Directions for this task
Pictures do not belong in the copy; print every entry exactly as it stands.
Supplied information Start Marker
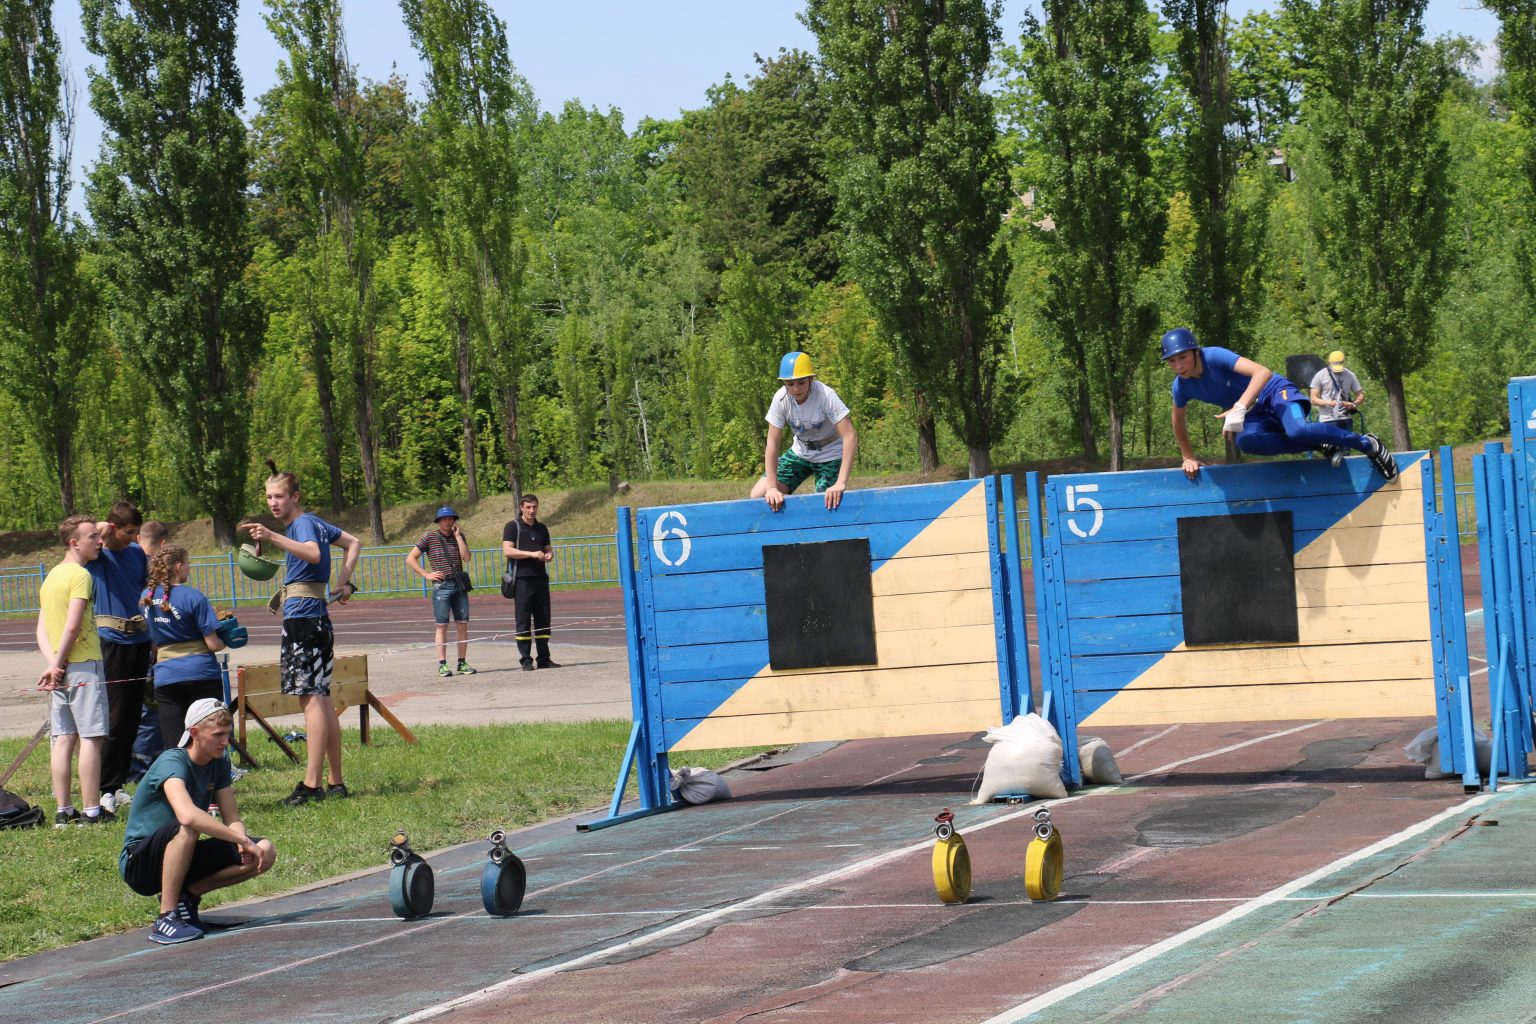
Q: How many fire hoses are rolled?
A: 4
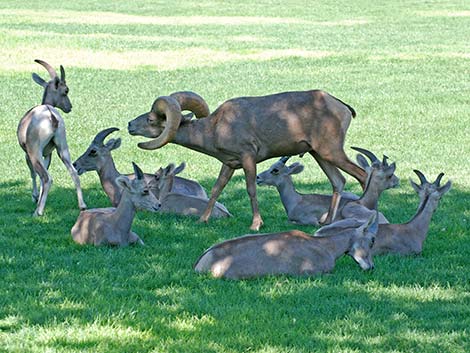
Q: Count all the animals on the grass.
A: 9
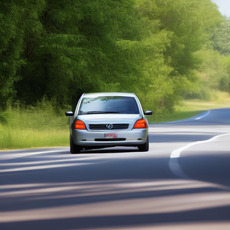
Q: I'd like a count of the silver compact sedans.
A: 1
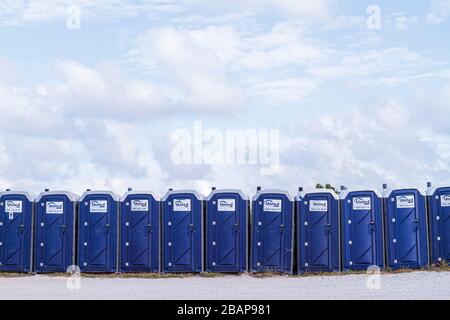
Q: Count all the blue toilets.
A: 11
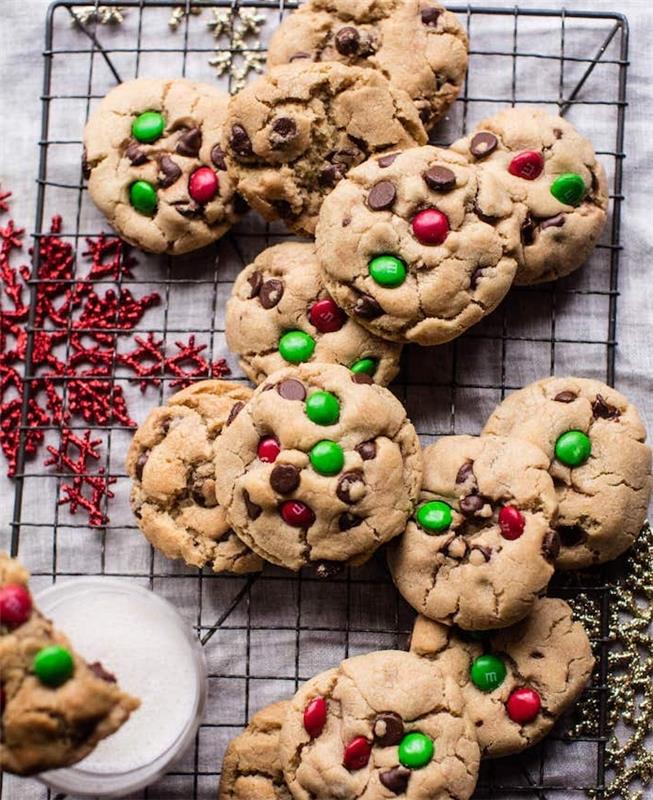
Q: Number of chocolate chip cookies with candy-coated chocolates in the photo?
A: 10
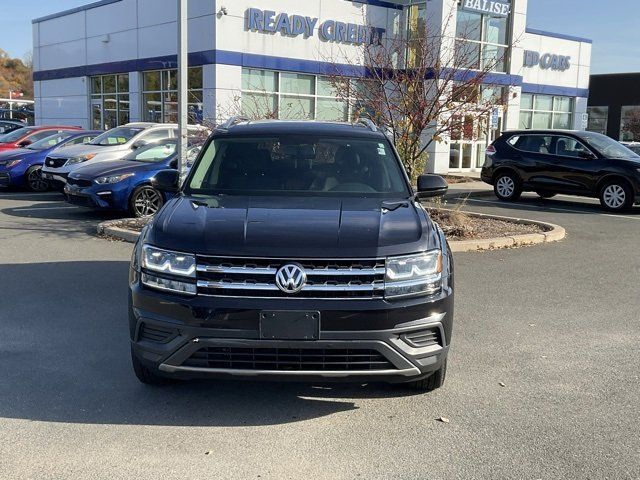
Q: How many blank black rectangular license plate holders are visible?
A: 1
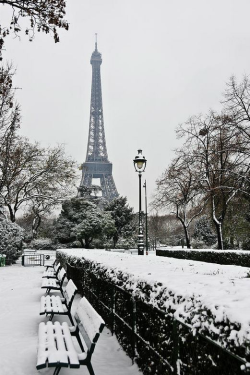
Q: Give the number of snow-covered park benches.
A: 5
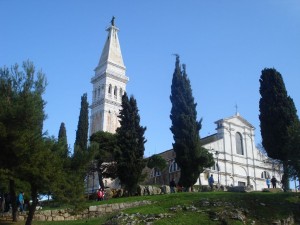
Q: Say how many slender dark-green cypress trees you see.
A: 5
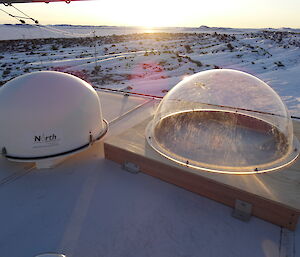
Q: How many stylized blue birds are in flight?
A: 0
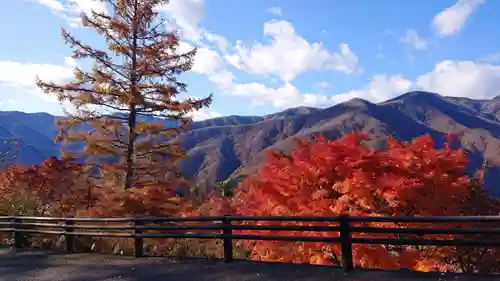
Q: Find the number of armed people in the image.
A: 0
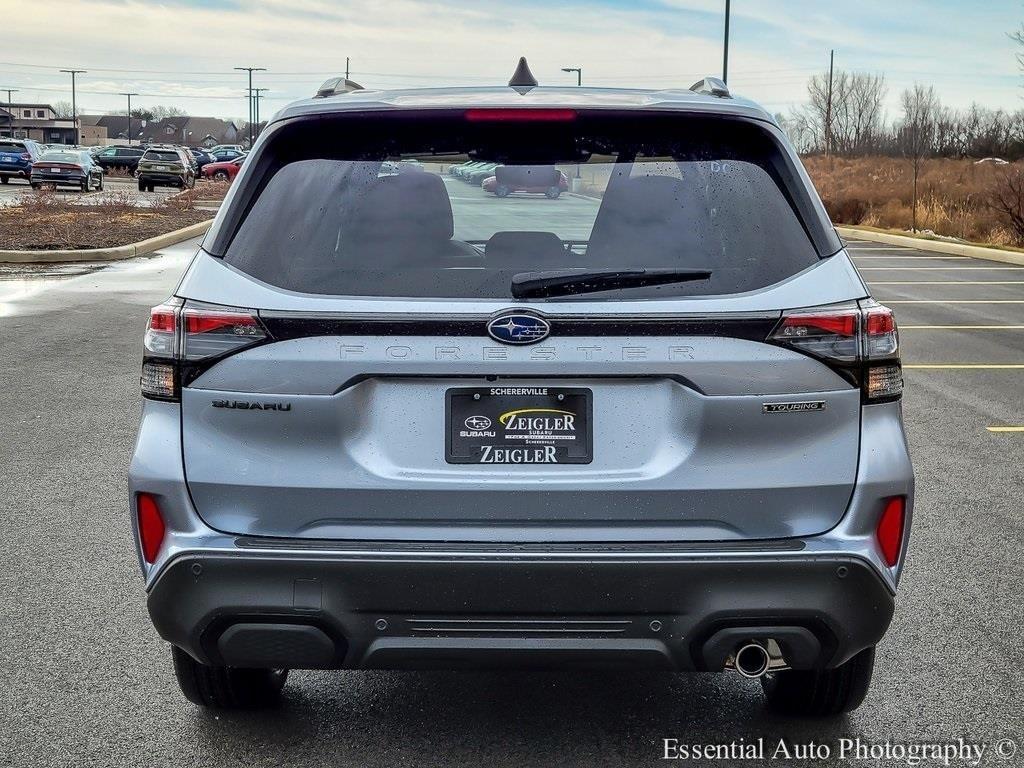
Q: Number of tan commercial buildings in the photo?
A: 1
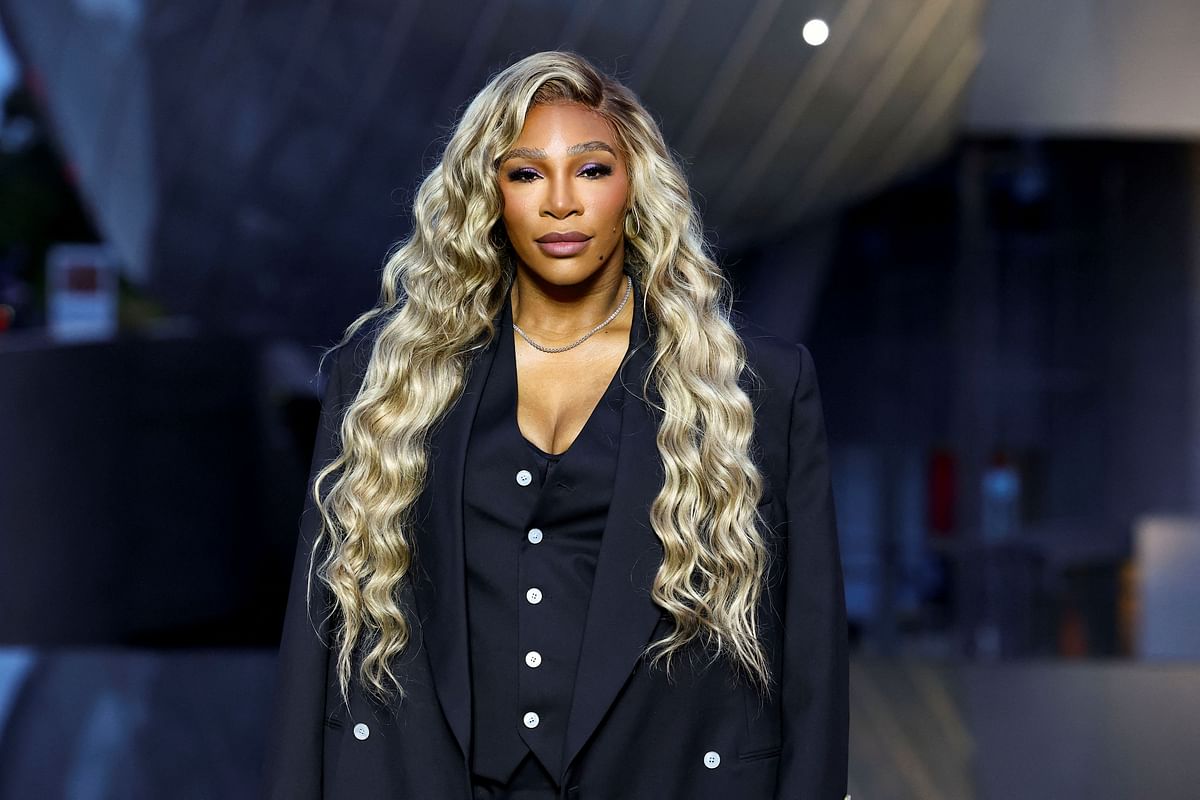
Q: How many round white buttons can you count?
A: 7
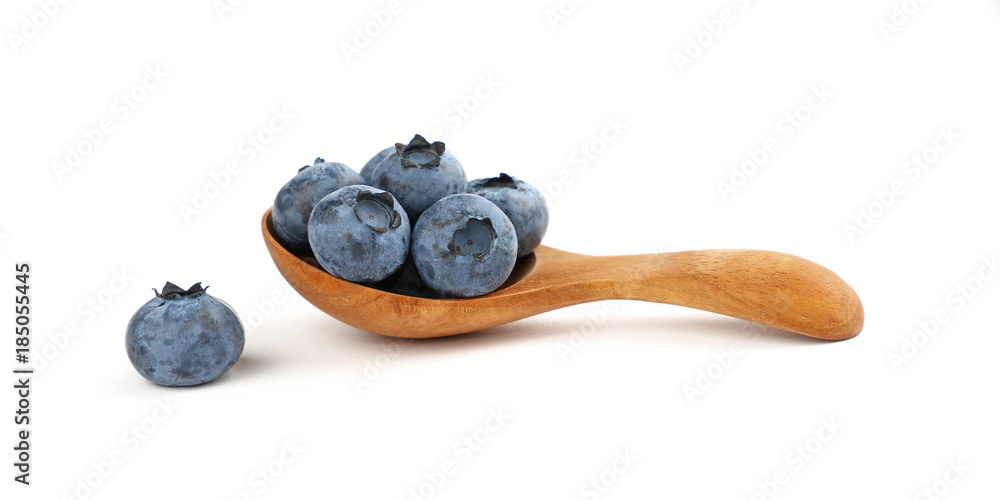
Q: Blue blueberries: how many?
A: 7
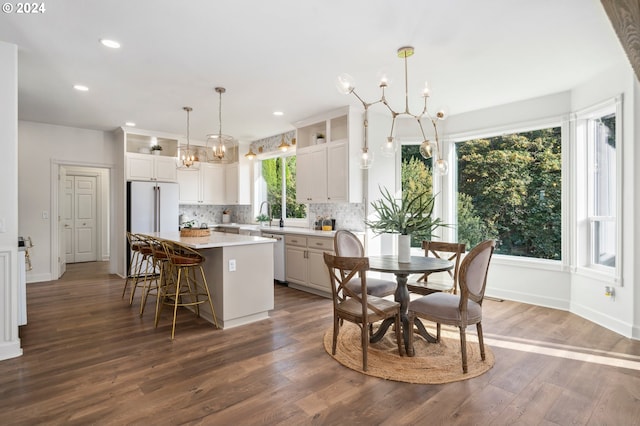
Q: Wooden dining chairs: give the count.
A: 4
Supplied information End Marker
Reply to the task
Q: How many fire hoses are rolled?
A: 4
Q: Count all the animals on the grass.
A: 9
Q: I'd like a count of the silver compact sedans.
A: 1
Q: Count all the blue toilets.
A: 11
Q: Number of chocolate chip cookies with candy-coated chocolates in the photo?
A: 10
Q: How many blank black rectangular license plate holders are visible?
A: 1
Q: Give the number of snow-covered park benches.
A: 5
Q: Say how many slender dark-green cypress trees you see.
A: 5
Q: How many stylized blue birds are in flight?
A: 0
Q: Find the number of armed people in the image.
A: 0
Q: Number of tan commercial buildings in the photo?
A: 1
Q: How many round white buttons can you count?
A: 7
Q: Blue blueberries: how many?
A: 7
Q: Wooden dining chairs: give the count.
A: 4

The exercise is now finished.